Thermal tolerance is usually quantified with two different experimental methods [14], [15]: i) the dynamic method, which involves increasing or decreasing the test temperatures until an end point (e.g. the thermal point at which locomotory activity becomes disorganized and the animal loses its ability to escape from conditions that will promptly lead to its death) is reached and ii) the static method, which measures the time to death at constant test temperatures. In the description of these two types of experiment either the temperature exposure or time exposure are used to determine species tolerances. Salt [16], using experiments on insect cold-hardiness, was the first to take into account this duality by describing the log-linear relationship between the number of unfrozen insects and the time spent at different temperatures. Furthermore, using a mathematical model, Kilgour & McCauley [17] reconciled the two approaches by producing a method to transform data from one type of experiment to the other. In the same vein, Peck et al. [18] recognised the importance of both time and temperature in the establishment of temperature limits, when they evaluated upper temperature limits of Antarctic marine species by describing the relationship between rates of temperature change and upper temperature limits (maximum temperatures for survival) of a range of species.
In this paper, by combining the approach of Peck et al. [18] with the Kilgour & McCauley [17] model, data from the literature for both dynamic and static methods are used to evaluate subtidal marine species' upper temperature limits from several different temperate geographic regions. These are then discussed from a macrophysiological standpoint and compared with Antarctic data from Peck et al. [18]. Analysis of the relationship between upper temperature limits and the rates of temperature change allows an estimation of the maximum temperature at which a species can survive for several months, the long-term survival temperature (Ts). To place this new estimation of temperature limit in the context of a thermal tolerance threshold, it can be viewed as a temperature that is separate from the critical temperature (Tc) and the pejus temperature (Tp) defined by Pörtner [19]: i) Tc is the temperature at which the aerobic scope becomes minimal and the animal will begin to utilise anaerobic metabolic pathways, ii) Tp is the temperature at which performance falls below its optimum and correlations suggest that beyond this temperature, both abundance and growth begin to fall [20]. Ts, here, is defined as the temperature at which the capacity of the organism is not at its optimum but long-term survival is not threatened. Our approach allows us to evaluate how long-term survival thermal thresholds vary across widely separated marine ecosystems on a global scale, in relation to the temperature of the environment.
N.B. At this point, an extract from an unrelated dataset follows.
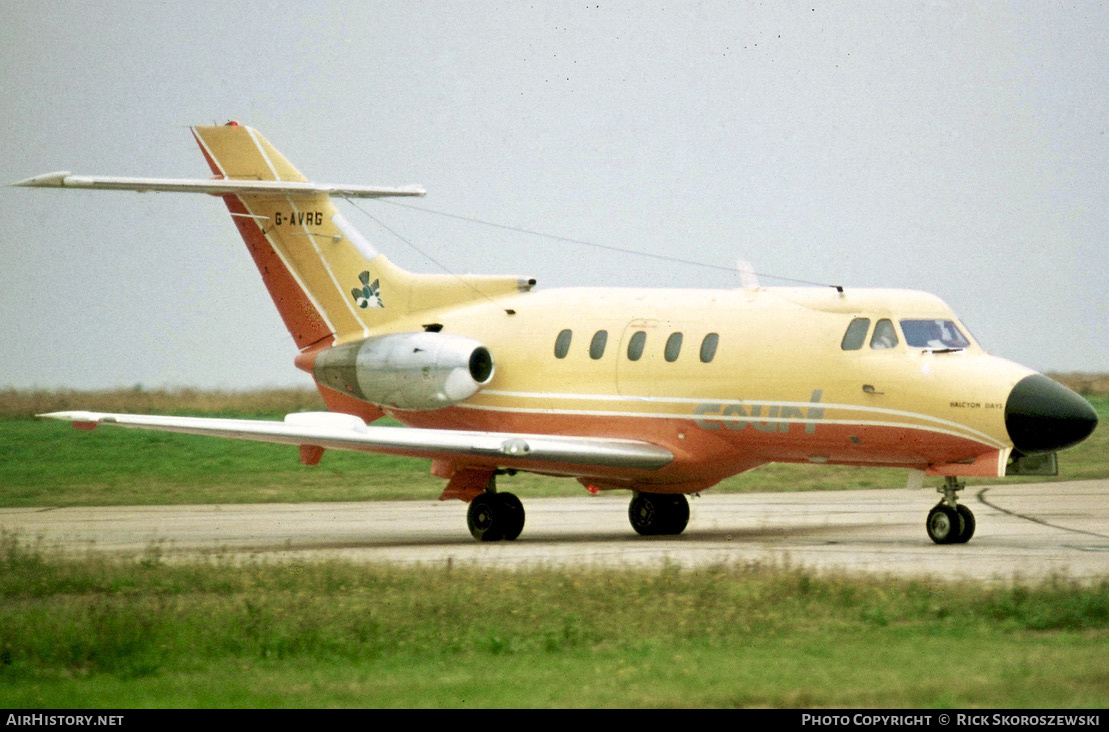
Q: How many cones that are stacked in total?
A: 0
Moreover, in the context of climate warming, it becomes very important to be able to evaluate the physiological sensitivity of organisms to changes in the temperature of their environment [21]–[22]. With this aim, Deutsch et al. [23] used two heuristic indicators. Warming Tolerance, which is the difference between the critical thermal maximum of an ectotherm and the current climatological temperature of the organism's habitat (Thab, annual mean temperature). This quantity approximates the average amount of environmental warming an ectotherm can tolerate before performance drops to fatal levels. The second indicator is the Thermal Safety Margin which measures the difference between an organism's thermal optimum and its current climate temperature.
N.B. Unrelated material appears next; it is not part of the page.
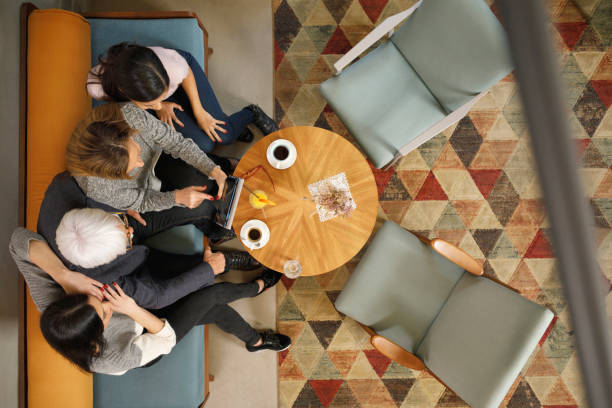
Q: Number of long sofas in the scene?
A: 1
In this framework, two hypotheses can be tested: i) Adaptation to the cold always reduces the potential to cope with warm temperatures or, in other words, upper thermal tolerance decreases with habitat temperature ii) Warming tolerance increases with latitude [23]. To investigate the second hypothesis, a new index was used integrating the maximum long-term survival temperature. This index, called Warming Allowance (WA), approximates the maximum environmental temperature increase an ectotherm can tolerate with or without a decrease in performance but not endangering long-term survival. In this study, WA is used to evaluate the sensitivity of assemblages in different environments to warming.
Materials and Methods
Literature review
Data used in the analyses in this paper were collated from the published literature. For the overall approach comparing different temperate regions, the literature review focused on papers providing data on upper temperature limits and matching different criteria: i) marine subtidal species in temperate environments, ii) experiments conducted during the summer season and iii) experiments using preacclimation were included only if they were done at the corresponding in situ temperature. Two types of experiments were taken into account: i) those that used the dynamic method in which the temperature is progressively increased until 50% of the individuals in the trial have died (called LT50 by Stillman and Somero [24], used as upper thermal tolerance) and ii) the static method in which the temperature is raised to a set value and the time at which 50% of the individuals have died is recorded (measure of upper lethal temperature limits, ULT50) [14]. Six studies matched the criteria listed above [25]–[30], covering three taxonomic groups from different regions: Northern Hemisphere Warm Temperate environments (NHWT; South of France and West coast of the United States of America), Southern Hemisphere Warm Temperate environment (SHWT; Peru) and Cold Temperate environment (CT; West coast of Scotland; Table S1). The temperatures characterizing the different regions are presented in Table S3. In Peru, the recorded difference between the mean temperature in summer (15.8±1.2°C) and the mean temperature in winter (14.6±0.7°C) was only 1.2°C. Because the difference is small and not significant, we decided to include all the species in Urban [25], which included both summer and winter experiments. Taxonomic groups were pooled in this study to provide an assemblage level assessment. Peck et al. [18] in their inter-species upper temperature limits comparison tested for, but found no statistically significant effect of phylum. A similar analysis was considered here for tropical species but insufficient data were available in the literature.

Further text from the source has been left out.